How can you betray your grandfather. Shame on you.   



			
				I Are Baboon said:
			
		

> As far as New York goes, I don't particularly care for the city, but that has nothing to do with the Yankees.


It's a big city, it's tough, it's congested, it's crazy but I call it home.


----------



## min0 lee (Apr 7, 2005)

Eggs said:
			
		

> I mean... why even discuss this?  We all know baseball sucks, its about one step up from shuffle board.
> 
> Haha, and with that, I have to go...
> 
> *expects to see Red Sox and Yankees fans united for once in his life, though mostly trying to flame da Eggs*


Let me guess....your a Soccer fan?


----------



## I Are Baboon (Apr 7, 2005)

min0 lee said:
			
		

> How can you betray your grandfather. Shame on you.
> 
> 
> It's a big city, it's tough, it's congested, it's crazy but I call it home.

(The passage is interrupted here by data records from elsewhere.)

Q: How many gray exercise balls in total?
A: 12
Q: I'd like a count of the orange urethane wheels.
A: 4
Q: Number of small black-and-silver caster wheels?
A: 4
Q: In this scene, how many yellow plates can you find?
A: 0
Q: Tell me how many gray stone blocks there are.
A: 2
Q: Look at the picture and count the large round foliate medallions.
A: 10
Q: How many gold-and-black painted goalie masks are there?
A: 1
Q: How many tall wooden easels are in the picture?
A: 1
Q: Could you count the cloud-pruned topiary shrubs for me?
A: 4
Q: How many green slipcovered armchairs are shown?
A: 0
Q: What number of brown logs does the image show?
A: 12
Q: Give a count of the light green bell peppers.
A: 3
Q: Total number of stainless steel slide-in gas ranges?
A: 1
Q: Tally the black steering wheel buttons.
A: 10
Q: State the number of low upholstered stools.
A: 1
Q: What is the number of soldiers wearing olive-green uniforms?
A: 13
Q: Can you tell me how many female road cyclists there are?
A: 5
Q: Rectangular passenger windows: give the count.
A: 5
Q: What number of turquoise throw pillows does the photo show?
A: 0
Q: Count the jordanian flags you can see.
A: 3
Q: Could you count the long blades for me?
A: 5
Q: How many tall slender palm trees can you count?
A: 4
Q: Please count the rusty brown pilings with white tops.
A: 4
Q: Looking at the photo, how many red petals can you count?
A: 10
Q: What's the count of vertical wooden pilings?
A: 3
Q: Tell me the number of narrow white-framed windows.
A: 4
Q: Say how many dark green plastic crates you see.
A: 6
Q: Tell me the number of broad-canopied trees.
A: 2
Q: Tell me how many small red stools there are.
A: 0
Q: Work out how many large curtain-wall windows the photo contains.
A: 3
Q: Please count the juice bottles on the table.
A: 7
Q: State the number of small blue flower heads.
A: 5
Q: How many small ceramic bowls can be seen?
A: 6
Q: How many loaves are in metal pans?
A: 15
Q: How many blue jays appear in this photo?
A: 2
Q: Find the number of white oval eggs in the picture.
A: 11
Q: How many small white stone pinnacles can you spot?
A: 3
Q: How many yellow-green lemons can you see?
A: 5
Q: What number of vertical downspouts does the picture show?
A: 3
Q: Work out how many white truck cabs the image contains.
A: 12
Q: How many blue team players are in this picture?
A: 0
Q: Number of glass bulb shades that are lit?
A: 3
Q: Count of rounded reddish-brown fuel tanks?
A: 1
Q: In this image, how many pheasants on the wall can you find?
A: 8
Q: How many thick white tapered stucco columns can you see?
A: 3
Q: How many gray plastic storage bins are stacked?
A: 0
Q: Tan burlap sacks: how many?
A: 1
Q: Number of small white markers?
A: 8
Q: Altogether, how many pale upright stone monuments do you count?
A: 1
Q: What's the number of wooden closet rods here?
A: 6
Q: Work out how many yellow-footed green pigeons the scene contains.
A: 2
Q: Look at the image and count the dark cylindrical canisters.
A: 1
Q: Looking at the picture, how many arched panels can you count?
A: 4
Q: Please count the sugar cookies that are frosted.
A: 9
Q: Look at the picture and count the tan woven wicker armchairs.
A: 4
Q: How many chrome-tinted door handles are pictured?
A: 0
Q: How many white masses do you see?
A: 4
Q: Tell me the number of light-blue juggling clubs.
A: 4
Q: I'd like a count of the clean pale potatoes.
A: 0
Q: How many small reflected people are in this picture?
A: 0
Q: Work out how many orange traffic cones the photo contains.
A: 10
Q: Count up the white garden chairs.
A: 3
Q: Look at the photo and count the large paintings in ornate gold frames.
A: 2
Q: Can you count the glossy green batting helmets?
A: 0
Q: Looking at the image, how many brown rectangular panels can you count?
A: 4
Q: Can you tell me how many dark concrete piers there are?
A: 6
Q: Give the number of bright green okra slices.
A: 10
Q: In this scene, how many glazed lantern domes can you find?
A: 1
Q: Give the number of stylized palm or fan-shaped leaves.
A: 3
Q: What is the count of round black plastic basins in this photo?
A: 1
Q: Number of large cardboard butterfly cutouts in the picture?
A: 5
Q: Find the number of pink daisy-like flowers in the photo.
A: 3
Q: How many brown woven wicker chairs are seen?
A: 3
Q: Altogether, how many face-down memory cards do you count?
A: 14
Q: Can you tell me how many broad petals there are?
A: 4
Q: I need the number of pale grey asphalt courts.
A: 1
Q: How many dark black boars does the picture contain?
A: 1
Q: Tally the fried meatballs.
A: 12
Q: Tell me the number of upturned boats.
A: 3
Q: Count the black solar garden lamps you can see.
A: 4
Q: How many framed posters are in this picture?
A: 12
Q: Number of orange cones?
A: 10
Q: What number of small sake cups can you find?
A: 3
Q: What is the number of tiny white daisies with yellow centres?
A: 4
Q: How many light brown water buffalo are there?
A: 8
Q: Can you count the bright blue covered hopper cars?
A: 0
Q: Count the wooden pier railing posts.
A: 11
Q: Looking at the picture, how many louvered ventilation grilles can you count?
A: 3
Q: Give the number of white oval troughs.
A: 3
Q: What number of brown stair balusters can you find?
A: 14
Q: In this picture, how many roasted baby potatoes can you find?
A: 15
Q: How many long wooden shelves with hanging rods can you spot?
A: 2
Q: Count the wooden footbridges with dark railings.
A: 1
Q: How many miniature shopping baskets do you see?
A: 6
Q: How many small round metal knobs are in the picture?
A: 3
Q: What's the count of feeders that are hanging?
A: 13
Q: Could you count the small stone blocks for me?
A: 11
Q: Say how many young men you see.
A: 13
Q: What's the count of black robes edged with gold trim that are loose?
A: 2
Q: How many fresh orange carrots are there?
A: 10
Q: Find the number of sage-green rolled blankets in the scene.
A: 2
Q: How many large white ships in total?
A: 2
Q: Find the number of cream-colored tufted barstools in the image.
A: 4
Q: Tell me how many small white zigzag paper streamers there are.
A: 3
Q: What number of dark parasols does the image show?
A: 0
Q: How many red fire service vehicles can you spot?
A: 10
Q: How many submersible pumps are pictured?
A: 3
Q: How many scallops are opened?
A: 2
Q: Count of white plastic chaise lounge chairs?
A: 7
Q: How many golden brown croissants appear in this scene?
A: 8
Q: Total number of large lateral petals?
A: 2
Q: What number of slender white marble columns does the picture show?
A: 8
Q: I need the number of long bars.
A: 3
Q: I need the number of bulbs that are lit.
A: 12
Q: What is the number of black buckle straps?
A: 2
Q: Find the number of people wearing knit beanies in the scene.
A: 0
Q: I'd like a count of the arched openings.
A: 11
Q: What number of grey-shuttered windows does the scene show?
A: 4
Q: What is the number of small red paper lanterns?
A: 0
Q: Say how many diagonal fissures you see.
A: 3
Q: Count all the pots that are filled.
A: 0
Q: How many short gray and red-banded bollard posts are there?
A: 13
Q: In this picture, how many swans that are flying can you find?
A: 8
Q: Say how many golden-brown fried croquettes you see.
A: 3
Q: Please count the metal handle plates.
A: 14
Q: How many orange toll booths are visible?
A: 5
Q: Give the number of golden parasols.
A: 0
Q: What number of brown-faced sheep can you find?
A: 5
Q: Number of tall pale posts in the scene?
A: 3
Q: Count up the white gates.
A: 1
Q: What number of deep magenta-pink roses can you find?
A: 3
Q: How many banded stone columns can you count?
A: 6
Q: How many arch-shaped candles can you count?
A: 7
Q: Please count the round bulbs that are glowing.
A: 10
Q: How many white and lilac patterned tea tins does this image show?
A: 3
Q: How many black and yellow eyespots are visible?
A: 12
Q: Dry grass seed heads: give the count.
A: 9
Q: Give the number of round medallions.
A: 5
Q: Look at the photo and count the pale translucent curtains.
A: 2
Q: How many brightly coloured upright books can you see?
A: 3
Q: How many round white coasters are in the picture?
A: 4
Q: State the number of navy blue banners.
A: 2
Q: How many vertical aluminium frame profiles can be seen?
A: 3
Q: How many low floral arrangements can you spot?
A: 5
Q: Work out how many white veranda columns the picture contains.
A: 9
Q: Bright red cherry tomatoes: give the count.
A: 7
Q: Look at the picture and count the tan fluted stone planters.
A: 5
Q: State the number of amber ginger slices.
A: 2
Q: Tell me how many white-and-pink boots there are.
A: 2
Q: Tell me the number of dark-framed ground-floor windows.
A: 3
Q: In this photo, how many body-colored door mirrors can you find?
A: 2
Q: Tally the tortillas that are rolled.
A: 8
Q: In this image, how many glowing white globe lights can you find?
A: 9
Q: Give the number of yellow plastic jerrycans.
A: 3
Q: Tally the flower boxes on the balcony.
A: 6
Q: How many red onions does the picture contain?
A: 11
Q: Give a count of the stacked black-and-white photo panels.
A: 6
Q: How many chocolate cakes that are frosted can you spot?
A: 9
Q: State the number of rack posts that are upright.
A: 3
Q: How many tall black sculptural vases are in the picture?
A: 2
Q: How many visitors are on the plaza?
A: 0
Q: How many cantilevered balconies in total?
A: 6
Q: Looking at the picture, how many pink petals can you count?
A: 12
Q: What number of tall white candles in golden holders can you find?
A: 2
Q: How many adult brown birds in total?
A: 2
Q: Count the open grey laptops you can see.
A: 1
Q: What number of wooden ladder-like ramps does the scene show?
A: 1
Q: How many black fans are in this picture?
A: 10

My grandfather was the only Yankee fan in the family and he had five kids.  How could a Yankee fan end up raising five kids who are Red Sox fans?  Clearly, this was his failure as a father (or I guess it was a success from my perspective).


----------



## min0 lee (Apr 7, 2005)

He was from Boston?


----------



## I Are Baboon (Apr 7, 2005)

No, upstate NY.


----------



## Eggs (Apr 7, 2005)

min0 lee said:
			
		

> Let me guess....your a Soccer fan?



Not really, but I'll kick your balls around any day you transvestite hooker


----------



## min0 lee (Apr 7, 2005)

I Are Baboon said:
			
		

> No, upstate NY.


Ok, I see.
What really irks me is seeing someone from NYC rooting for Boston, now those are the Boston fans I hate.





			
				Eggs said:
			
		

> Not really, but I'll kick your balls around any day you transvestite hooker



 Rumors, just rumors.


----------



## shiznit2169 (Apr 7, 2005)

FUCK THE YANKEES
YOU ALL SUCK
WHO'S YOUR DADDY?
A-ROD SLAPS BASEBALLS LIKE A SISSY
STEINBRENNER IS A JOKE

(ok ok ok shiz, calllmm down) 

NO! FUCK THE STATE OF NEW YORK!


----------



## min0 lee (Apr 7, 2005)

shiznit2169 said:
			
		

> FUCK THE YANKEES
> YOU ALL SUCK
> WHO'S YOUR DADDY?
> A-ROD SLAPS BASEBALLS LIKE A SISSY
> ...


  
Your team won the world series....you can let go of your anger.


----------



## shiznit2169 (Apr 7, 2005)

i know

i was only kidding


----------



## min0 lee (Apr 7, 2005)

shitniz2169 said:
			
		

> i know
> 
> i was only kidding


----------



## Maynard Keenan (Apr 7, 2005)

FUCK BOSTON.  How come all I see are brand new boston hats.  Because everybody bought them after they won cause nobody wanted to back that piece of garbage team when they have sucked ass for the last 86 years.  And this isnt just the first series of the year, it gives you a taste of the rest of the year.


----------



## min0 lee (Apr 7, 2005)

Maynard Keenan said:
			
		

> FUCK BOSTON.  How come all I see are brand new boston hats.  Because everybody bought them after they won cause nobody wanted to back that piece of garbage team when they have sucked ass for the last 86 years.  And this isnt just the first series of the year, it gives you a taste of the rest of the year.


----------



## Maynard Keenan (Apr 7, 2005)

min0 lee said:
			
		

>


  I know that you back me on this.  Hmmm  Hmmm Hmmm


----------



## min0 lee (Apr 7, 2005)

Maynard Keenan said:
			
		

> I know that you back me on this.  Hmmm  Hmmm Hmmm


----------



## Flex (Apr 7, 2005)

Maynard Keenan said:
			
		

> FUCK BOSTON.  How come all I see are brand new boston hats.  Because everybody bought them after they won cause nobody wanted to back that piece of garbage team when they have sucked ass for the last 86 years.  And this isnt just the first series of the year, it gives you a taste of the rest of the year.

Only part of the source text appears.